Suvvia, Sergey Brin non era seriamente preoccupato per l'atrofia intellettuale del miliardo di strofinatori di vetri che alimenta le casse di Google. Nel Ted Talk dirottato a scopi pubblicitari cercava di mandare in soffitta lo smartphone non tanto per invitare alla meditazione o al lavoro manuale, ma per far spazio ai Google Glass, e quindi sostituire una gabbia di vetro con un'altra (i Google Glass sono stati poi ritirati dal commercio quest'anno). Su questa falsariga è stata presentata anche la l'Auto Google che guida da sola (ma non è del tutto vero, rivela Carr, per il momento si porta nell'abitacolo guidatori addestratissimi pronti a intervenire in situazioni delicate): gli incidenti stradali sono la prima causa di morte tra i giovani americani, l'Auto Google è paludata filantropicamente da ausilio genitoriale, servirebbe a riportare a casa i sedicenni dopo una notte in discoteca, sarebbe il conducente che non ha bevuto e non si distrae.
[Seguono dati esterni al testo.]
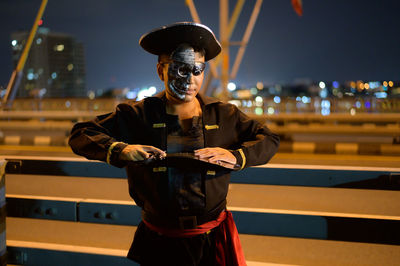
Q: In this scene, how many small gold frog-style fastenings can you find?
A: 4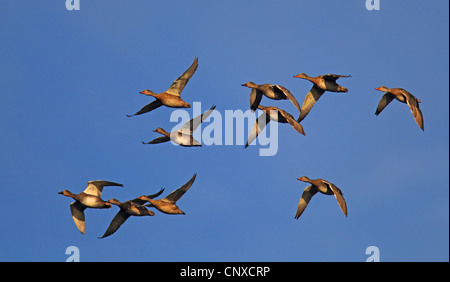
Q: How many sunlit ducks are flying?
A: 10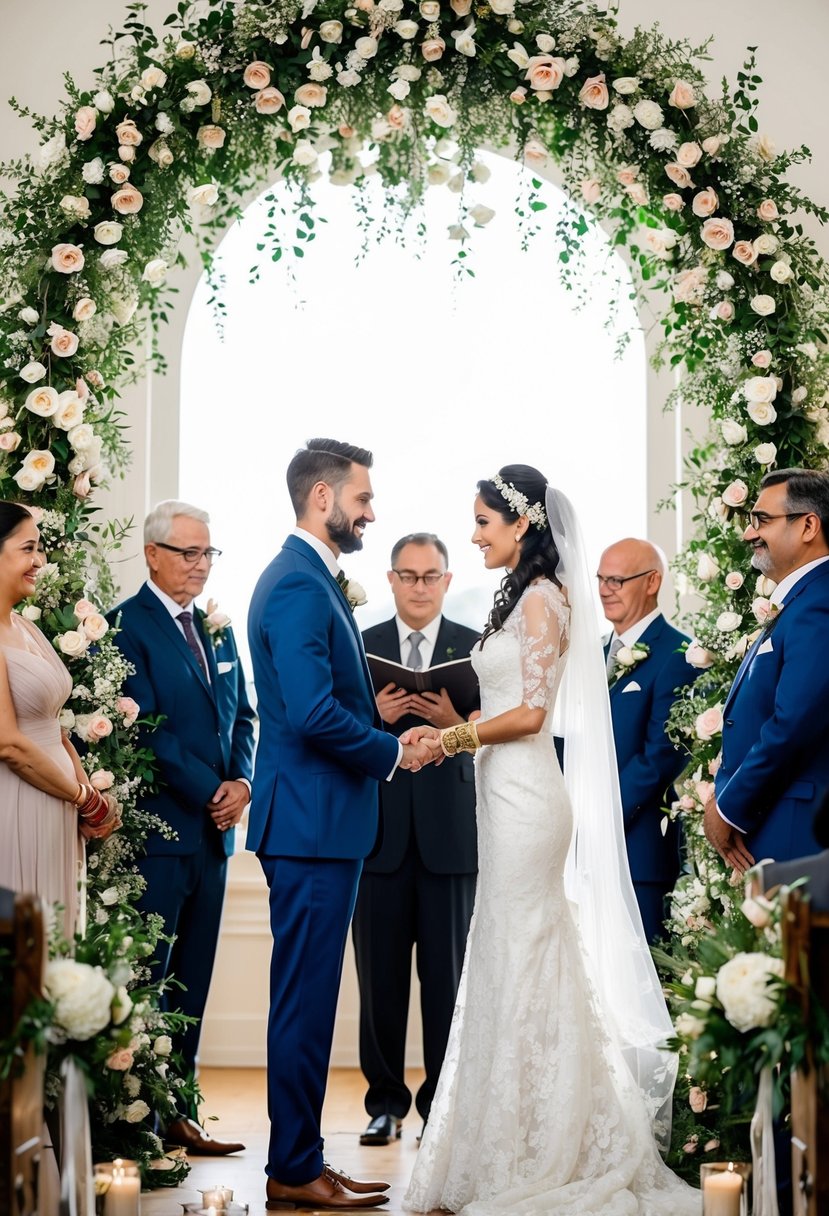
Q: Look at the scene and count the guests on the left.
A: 2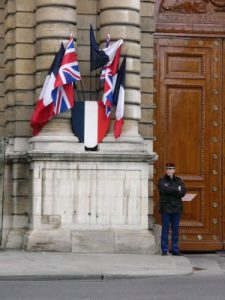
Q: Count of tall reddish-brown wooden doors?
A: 1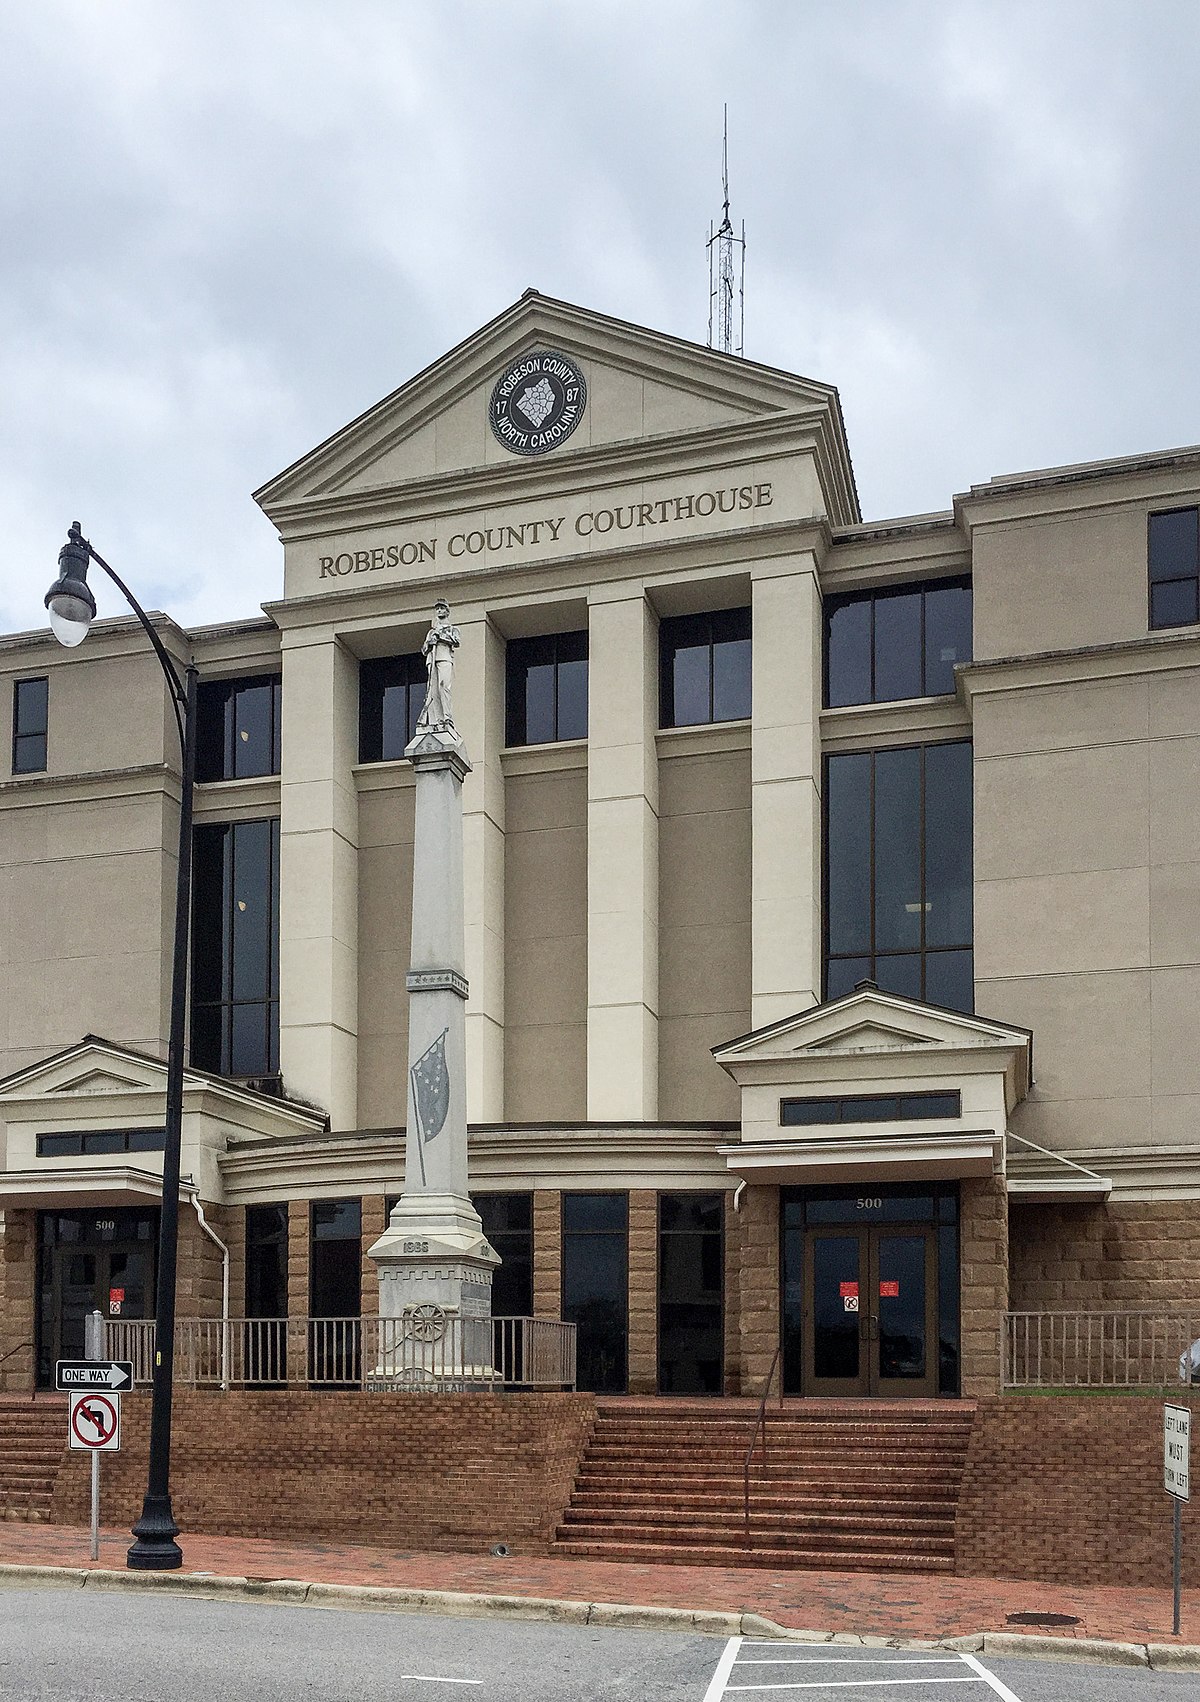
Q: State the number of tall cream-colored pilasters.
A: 4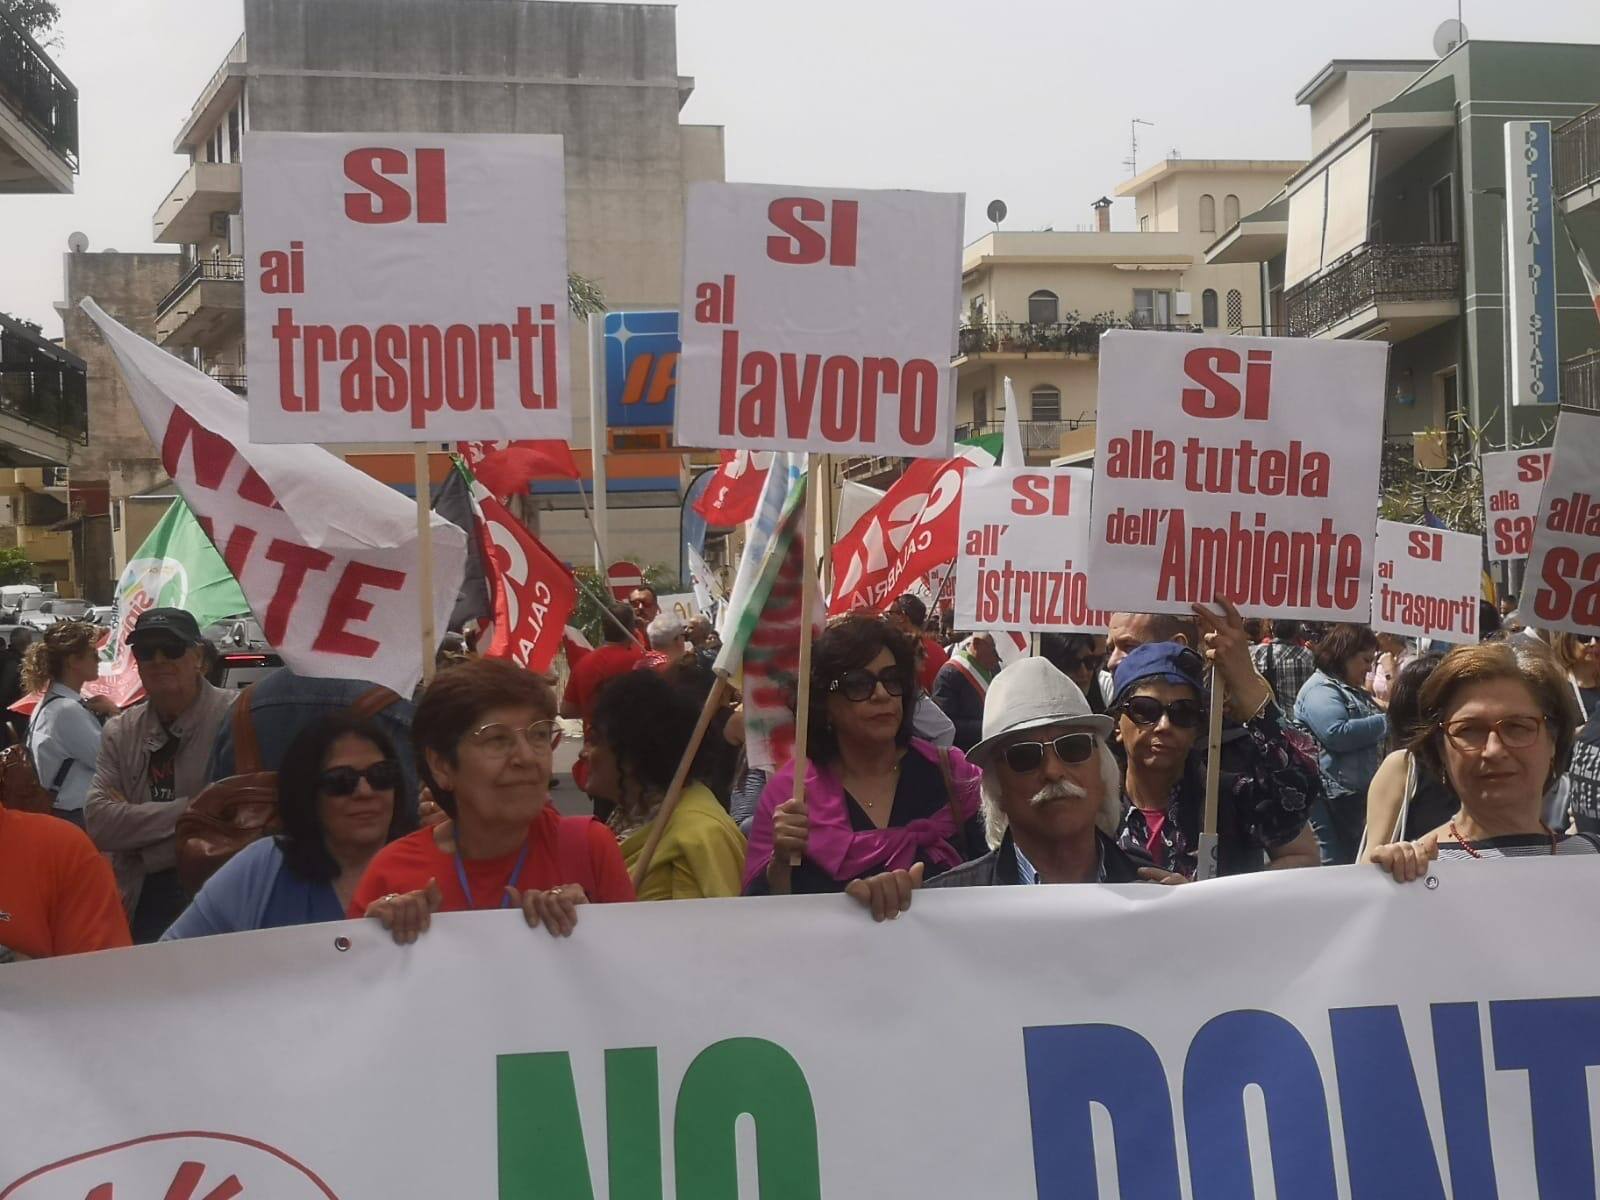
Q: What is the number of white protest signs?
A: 7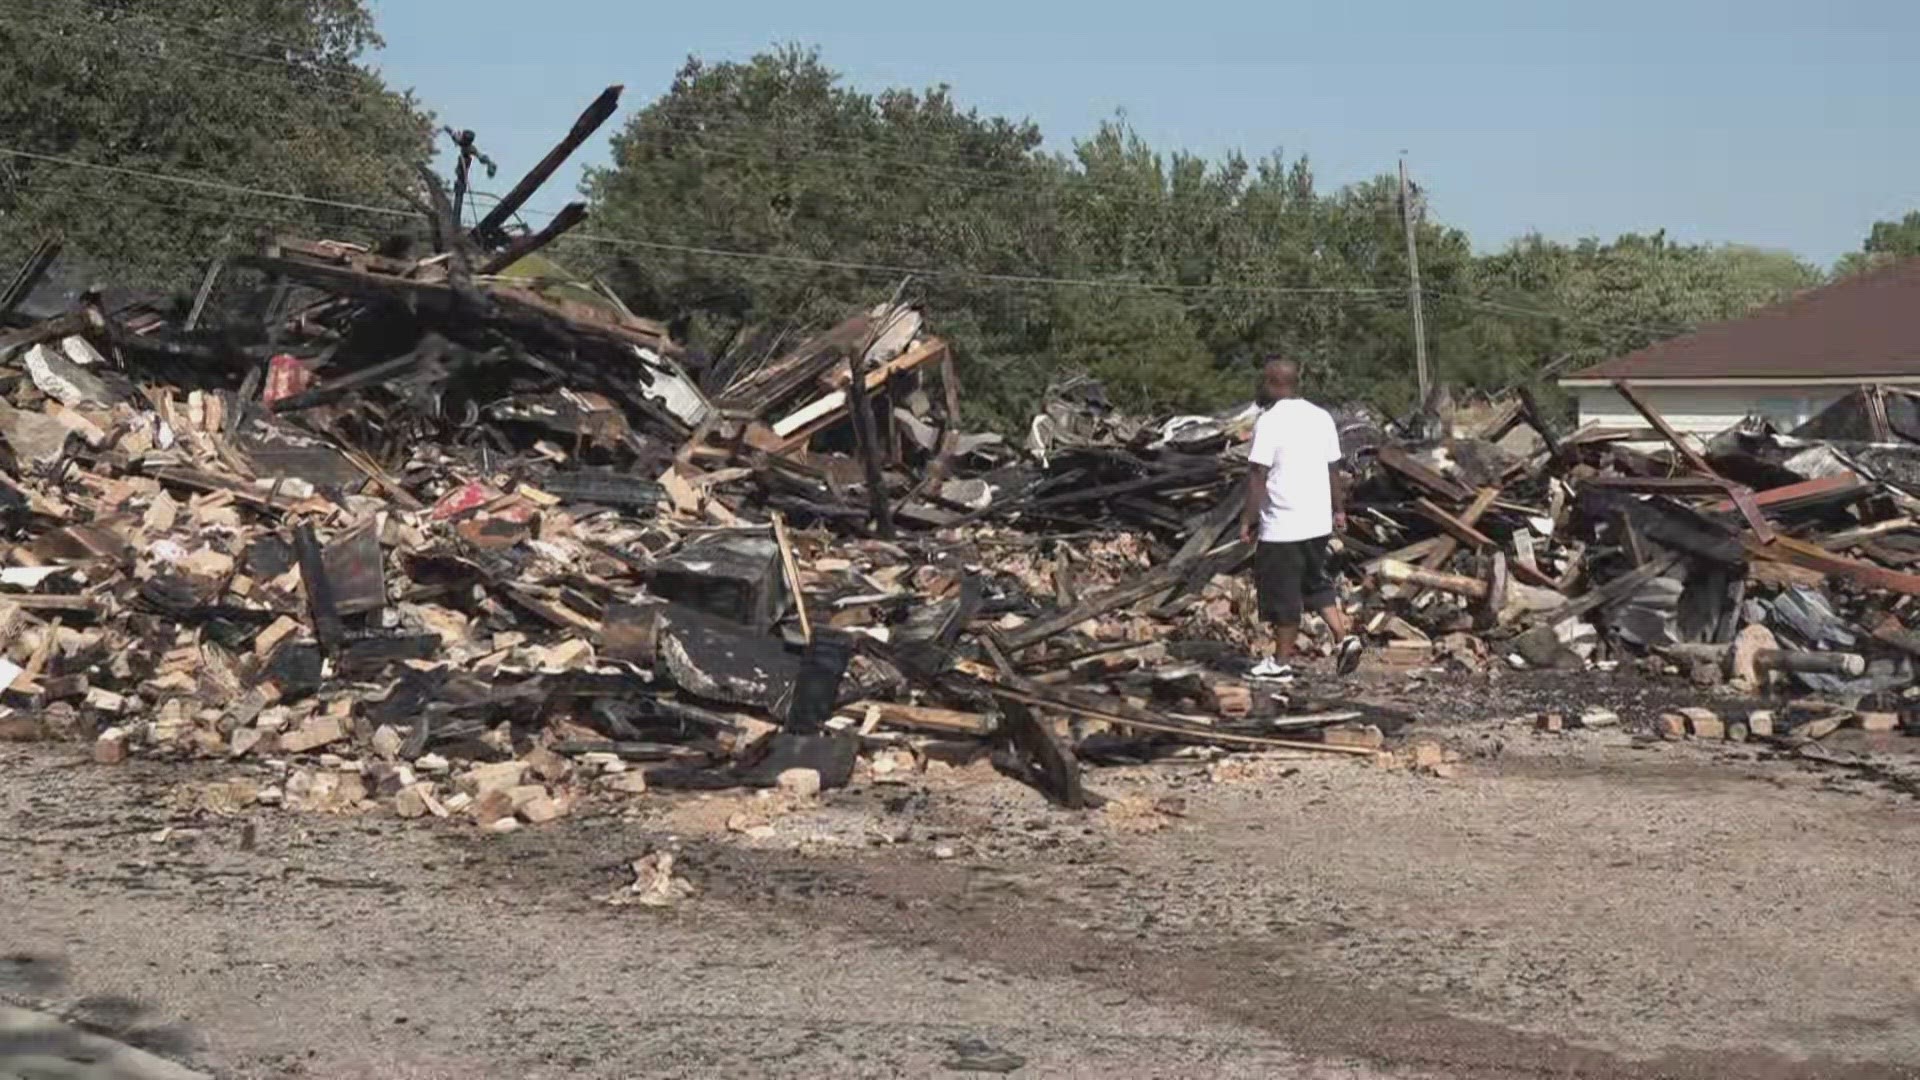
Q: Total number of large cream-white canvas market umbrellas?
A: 0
Scrive Carr: “È il caso di sottolineare che la preoccupazione di Silicon Valley per la sicurezza autostradale, benché indubbiamente sincera, è stata parziale.” Un quarto degli incidenti stradali è oggi da imputarsi all'uso del telefono/smartphone alla guida. “Tuttavia Google e altre grandi aziende tecnologiche non hanno fatto alcuno sforzo per sviluppare un software che eviti le chiamate, i messaggi o l'uso delle app mentre si è alla guida: un compito facile al confronto della costruzione di un'auto che si guida da sola... Siano pure benvenuti gli importanti contributi che le aziende tecnologiche possono offrire al benessere sociale, ma non dovremmo confondere gli interessi di quelle aziende con i nostri” (p. 231).

 

Quali sono i nostri interessi? Carr, pur non essendo affatto un nemico dell'automazione, si iscrive qui in un filone che va da Heidegger alla Arendt, da Merleau-Ponty ai propugnatori della cognizione situata (che sulla questione della delega tecnologica hanno peraltro posizioni instabili, ci raccontano una mente estesa e una percezione aumentata in modi che hanno alimentato la narrazione messianica e pubblicitaria dei manager di Google). Dovremmo riappropriarci del senso del lavoro artigianale, svolto dominando ogni singola sua fase, dovremmo essere aperti al mondo attorno a noi. Certo, le pagine dedicate alla navigazione assistita dal GPS e ai social network mostrano in modo eloquente come chi si collega al satellite si scollega dal suo ambiente, al modo in cui chi è sempre all'erta su Facebook finisce con il non parlare più con i propri figli. Ma oltre sollevare questo problema, sarebbe interessante anche proporre delle soluzioni e delle buone pratiche; altrimenti il solo vero effetto che si ottiene non è forse quello di colpevolizzare i lettori?

 

 

Il libro: Nicolas Carr, La gabbia di vetro, [The Glass Cage: Automation and us, 2014] Cortina, Milano 2015, 294 pp., 25 euro. Questo articolo è apparso sul Sole 24 ore.